専門学校で勉強しているときは学業優先で、週2~3回しかお店で働けません。だから寮を出ないといけなくて…。ネットカフェやカラオケボックスに泊まったり、当時の彼氏の家に転がり込んだり、転々としていました。

 

── 浜田さんがテレビに出ていたころ、「ホームレス漫画家」と言われていたのは、そういった生活をされていたからなんですね。

 

浜田さん:そうなんです。ホームレスというかネットカフェ生活ですよね。でも、ネットカフェで寝泊まりしていたからこそ、運命的な出合いをしました。

 

── 運命的な出合いというと…?

 

浜田さん:藤子不二雄(A)先生の『まんが道』という漫画です!ネットカフェで読んで、あまりに感動して大人買いして一気読みしました。漫画を買うのも久しぶりだったんです。

『まんが道』に感動して漫画の専門学校へ入学

──『まんが道』のどのあたりに感動したのでしょうか?

 

浜田さん:そのころは動物病院の就職もうまくいかず、ずっとキャバクラで働くのも先が見えない状況で、挫折感でいっぱいだったんです。『まんが道』に描かれていた藤子不二雄(A)先生の漫画にかける情熱にものすごく感動しました。

 

そこでトリマーはやめて漫画家になろう、と方向転換することに。それまで漫画を描いたことは一度もなかったのですが、翌年から漫画の専門学校に通うことにしました。

 

「人生の師匠」と仰ぐマンガ家の御茶漬海苔先生と

── すごい行動力ですね。これまで漫画を描いたことがなかったのに漫画家になろうと思ったのはなぜでしょうか?

 

浜田さん:なんか「あ、漫画家になろう」と直感でピンときたんです。

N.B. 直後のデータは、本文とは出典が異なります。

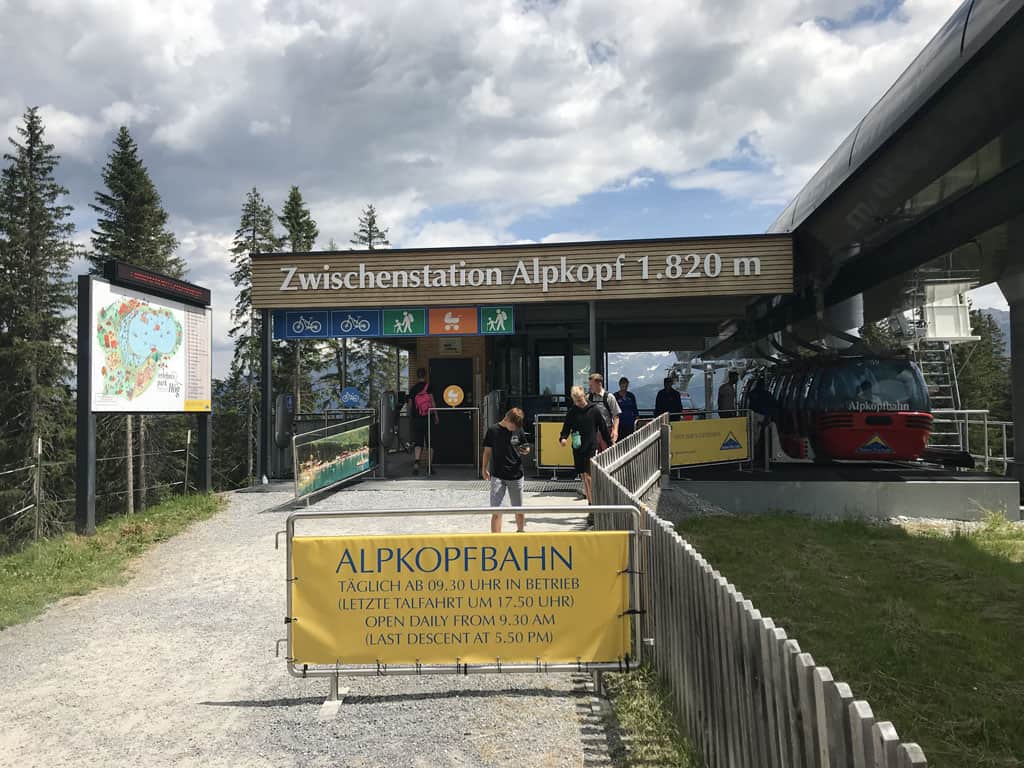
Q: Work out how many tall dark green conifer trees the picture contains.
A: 5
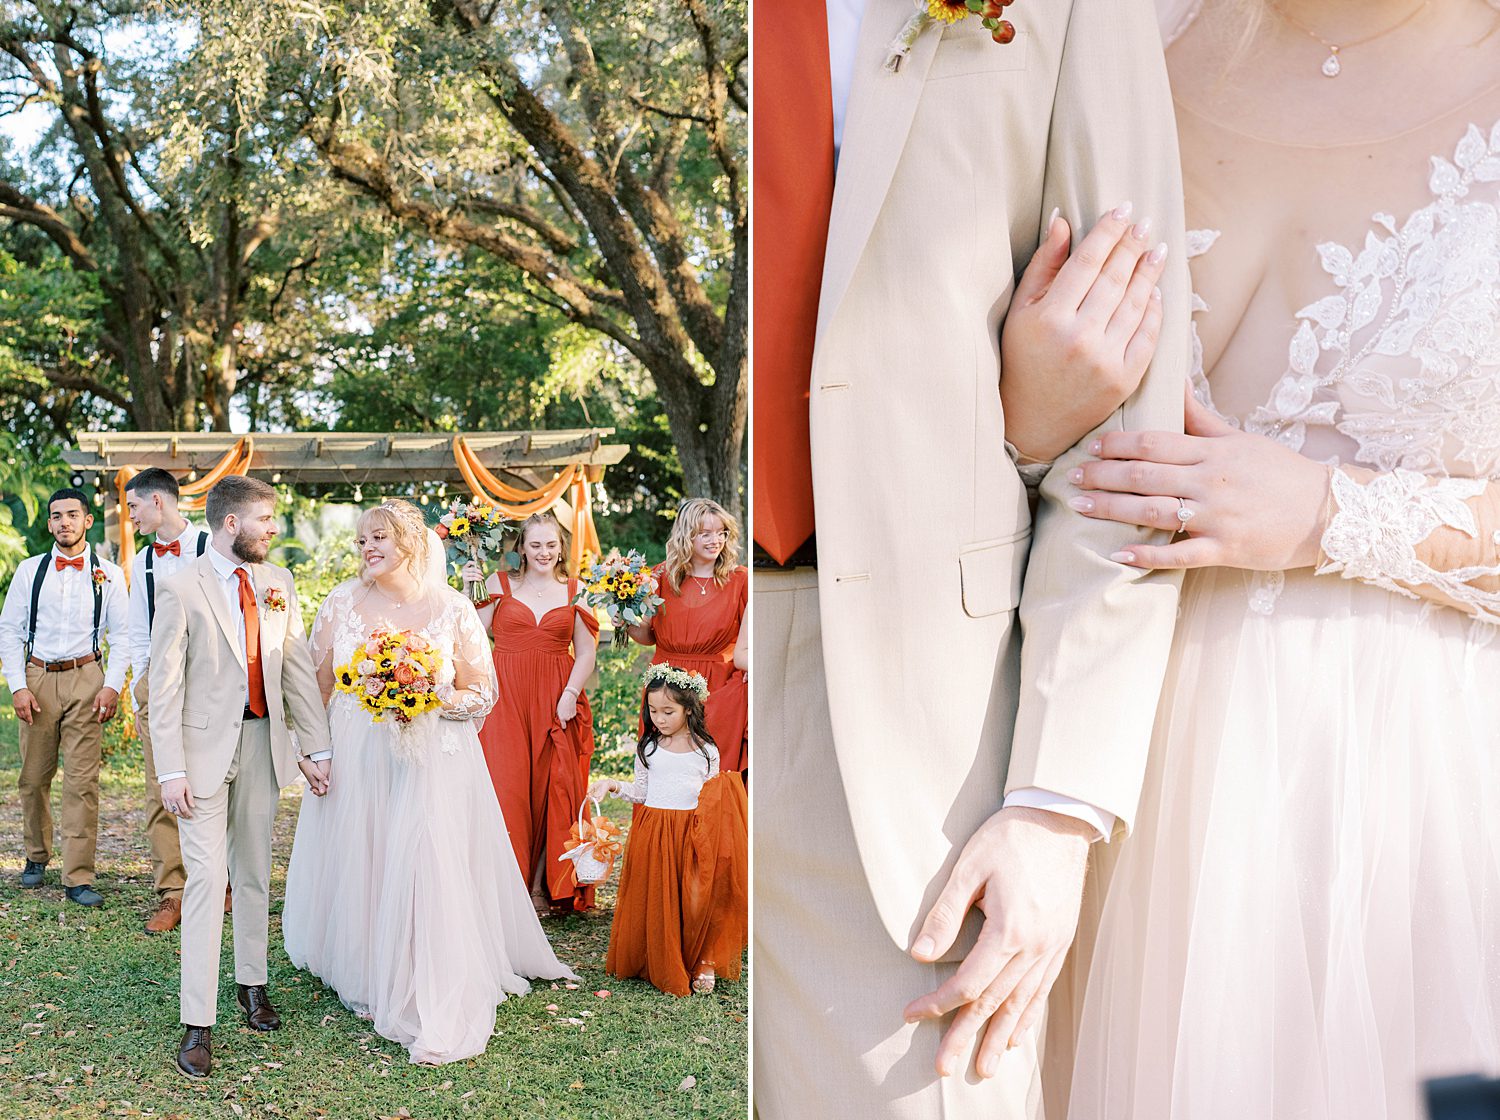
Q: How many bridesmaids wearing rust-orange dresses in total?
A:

まったくの未経験だったので、線の引き方やペンの種類みたいな基本的なところから習いました。

 

半年かけてはじめての作品が完成しました。それが学校の最優秀作品賞に選ばれたんです。そこからが、私の本格的な漫画生活の始まりだったといえるかもしれません。

 

PROFILE 浜田ブリトニーさん

はまだぶりとにー。漫画家・タレント・実業家。千葉県出身。週刊漫画雑誌『ビッグコミックスピリッツ』にて、渋谷ギャルのリアルな実態を描いた『パギャル!』を連載し、ホームレスギャル漫画家としてバラエティ番組に多数出演。2012年2月、株式会社PIECE EIGHTを設立し社長業もこなす。2児の母。